On 22 Oct 2009, at 17:15, NARUSE, Yui wrote:

> First, JIS-X-0208 and JIS-X-0212 are not in IANA Charsets,

I am not sure what you mean; they are both listed at
<http://www.iana.org/assignments/character-sets>:

Name: JIS_C6226-1983                                     [RFC1345,KXS2]
MIBenum: 63
Source: ECMA registry
Alias: iso-ir-87
Alias: x0208
Alias: JIS_X0208-1983
Alias: csISO87JISX0208

Name: JIS_X0212-1990                                     [RFC1345,KXS2]
MIBenum: 98
Source: ECMA registry
Alias: x0212
Alias: iso-ir-159
Alias: csISO159JISX02121990

> moreover those correct names as spec are JIS X 0208 and JIS X 0212.

(The IANA registry is internally inconsistent and often disagrees with  
official standards when it comes to capitalisation, dashes/hyphens,  
underscores and spaces, so it is difficult to get this right.
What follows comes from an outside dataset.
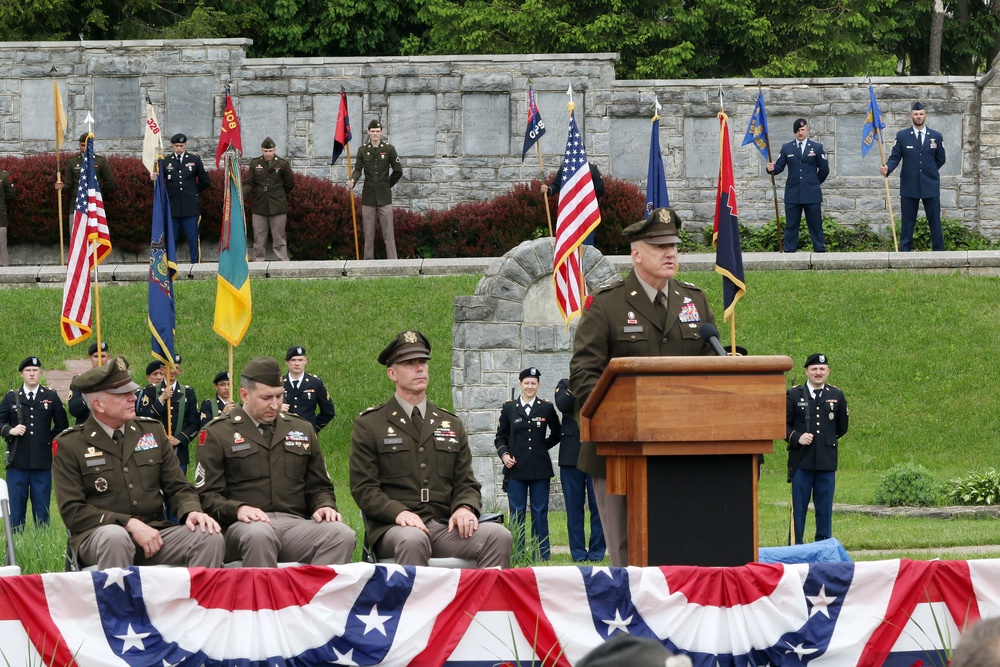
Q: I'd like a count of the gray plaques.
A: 13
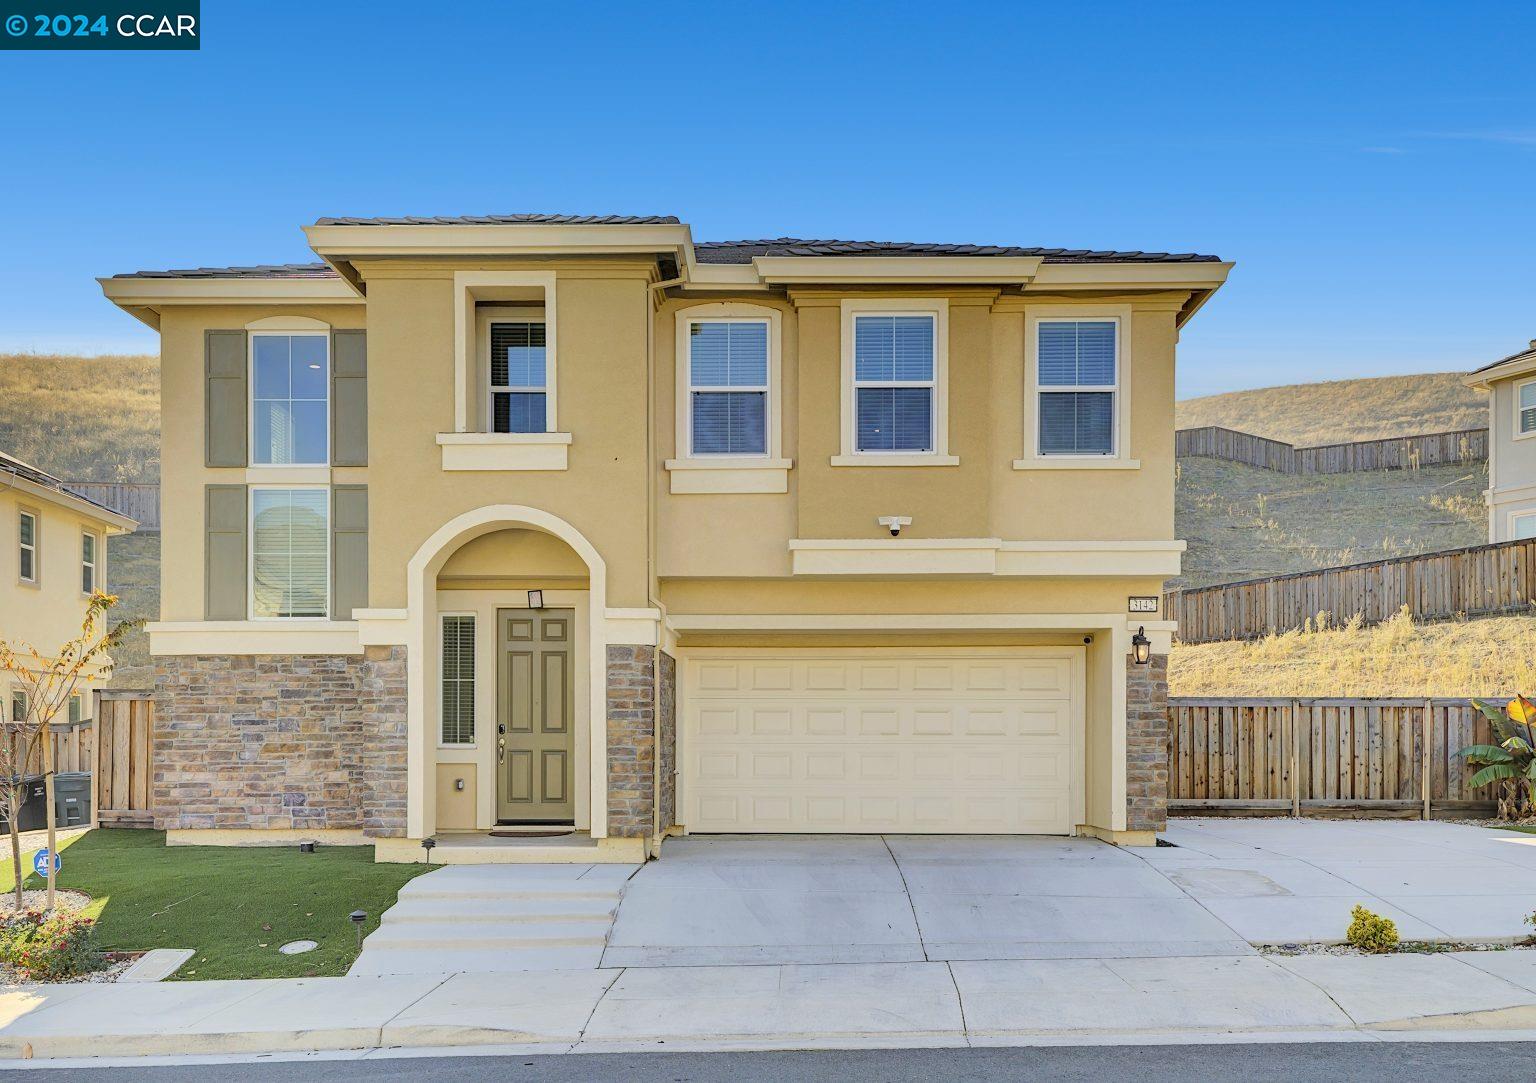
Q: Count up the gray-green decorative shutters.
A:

Please  
excuse me for not always paying due attention to such details in e- 
mails. Of course, the specifications should follow either IANA or the  
official standard as appropriate, depending on what it is referring to.)

> Second, JIS_C6226-1983, JIS_X0212-1990, and EBCDICs are not
> ASCII compatible. So they are out of discouraged; mustn't use.

EBCDIC is clearly not ASCII-compatible and may be unique amongst the  
character sets in the IANA registry in providing the full ASCII  
repertoire in a different arrangement.

JIS_C6226-1983 and JIS_X0212-1990 as defined in RFC1345 (i.e., on  
their own) do not contain basic ASCII characters at all, so it makes  
little sense to use them for HTML documents without adding ASCII or  
the ASCII-based JIS C 6220-1969, which would give something like EUC- 
JP or ISO-2022-JP.  JIS_C6226-1983 contains wide versions of ASCII  
characters, but those are not interpreted as HTML mark-up (unless I am  
mistaken). JIS_X0212-1990 does not contain ASCII, kana or basic kanji,  
so it is of extremely limited usefulness on its own even in a plain- 
text setting.  Warning against completely useless encodings seems  
pointless.

Many other encodings in the IANA registry are ASCII-incompatible in  
different ways; what I do not understand is what makes the ones  
currently mentioned in the HTML5 draft particularly harmful.

> Finally, Why ISO 2022 series is discouraged is not clear.

We agree on this point.

> Anyway, most of charsets defined RFC 1345 are not clear.
> Conversion table between [those charsets and] Unicode is needed.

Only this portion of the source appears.